Exercise →
Each entry is to be repeated word for word, and the images are to be dropped.

Available data →

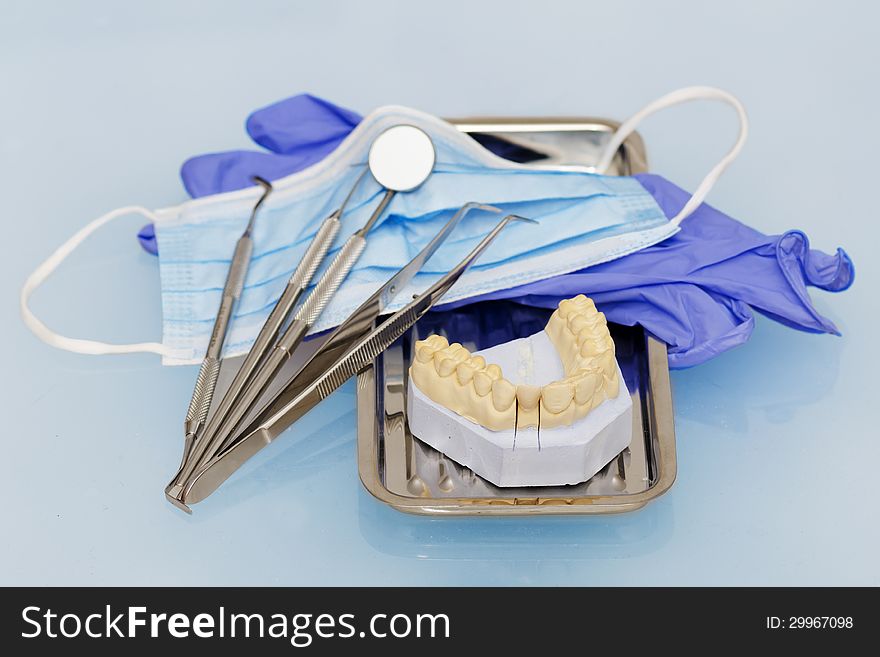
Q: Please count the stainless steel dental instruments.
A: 4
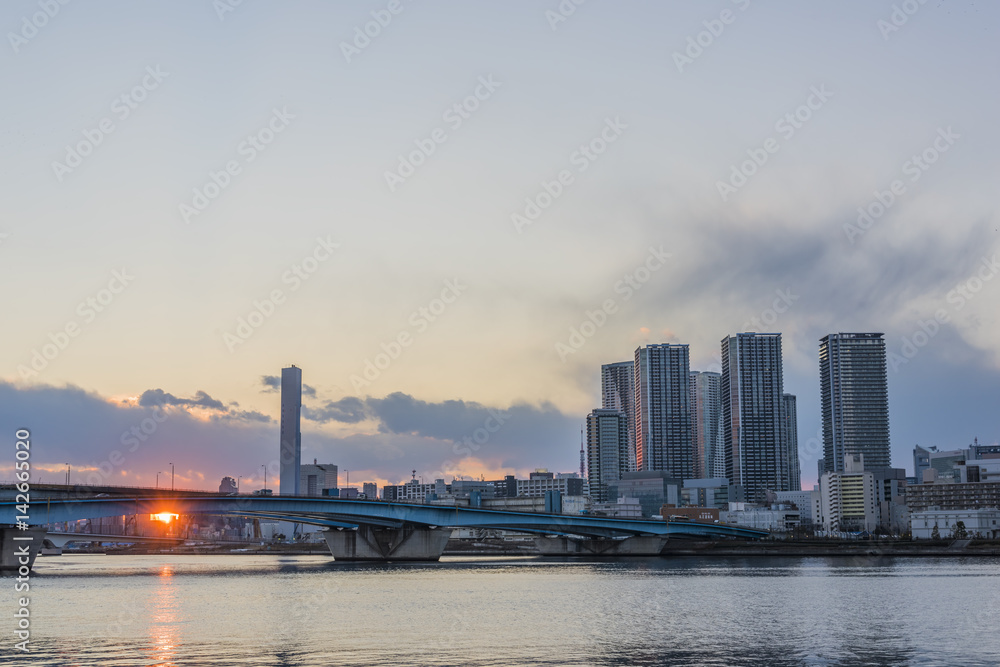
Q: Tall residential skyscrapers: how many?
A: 7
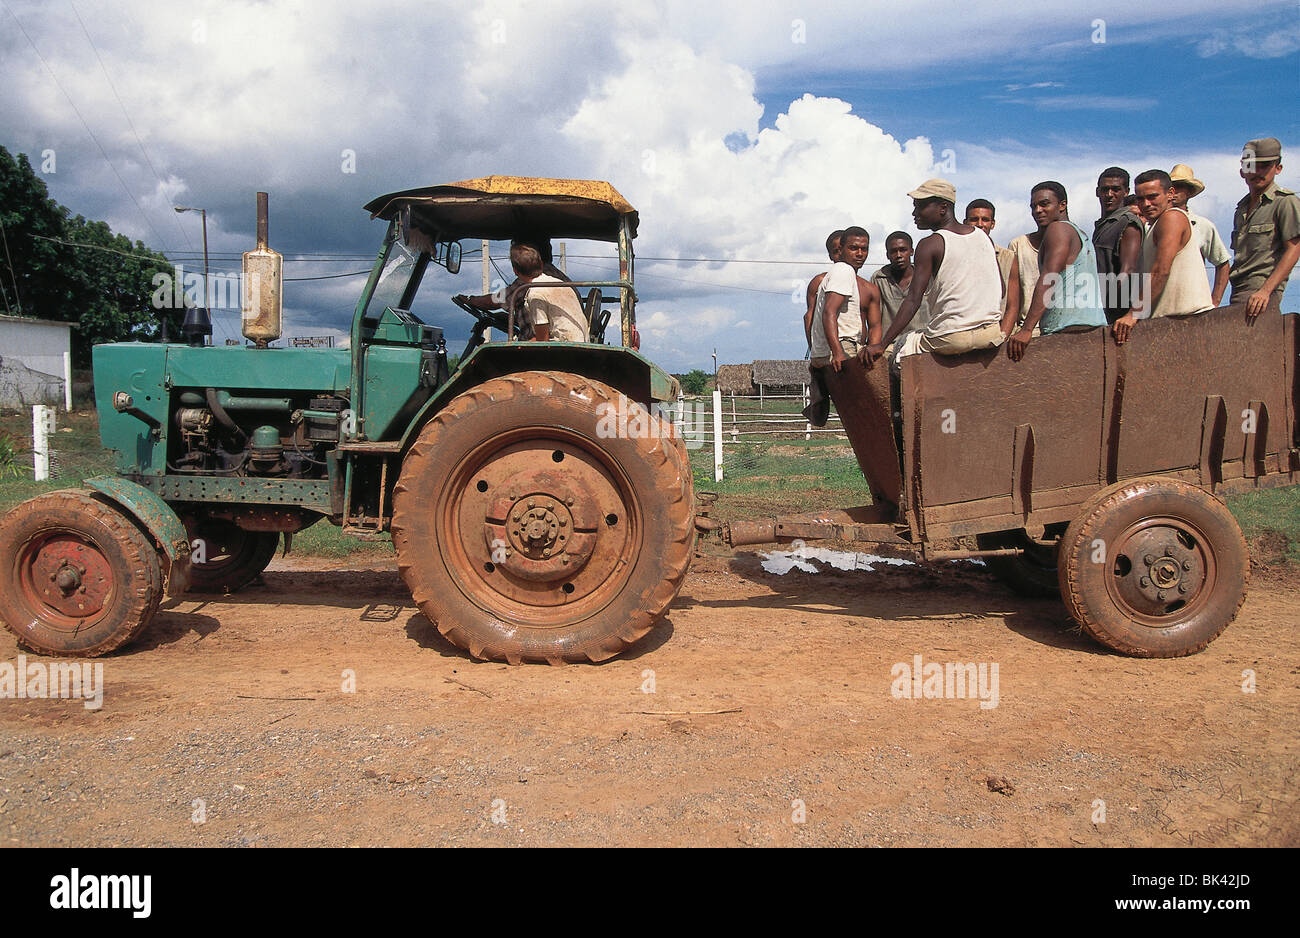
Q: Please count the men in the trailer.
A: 11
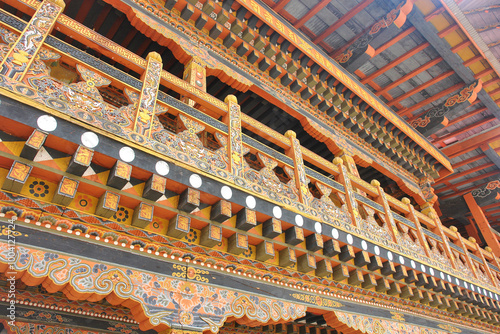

Answer to this task →
Q: Please count the stainless steel dental instruments.
A: 4
Q: Tall residential skyscrapers: how many?
A: 7
Q: Please count the men in the trailer.
A: 11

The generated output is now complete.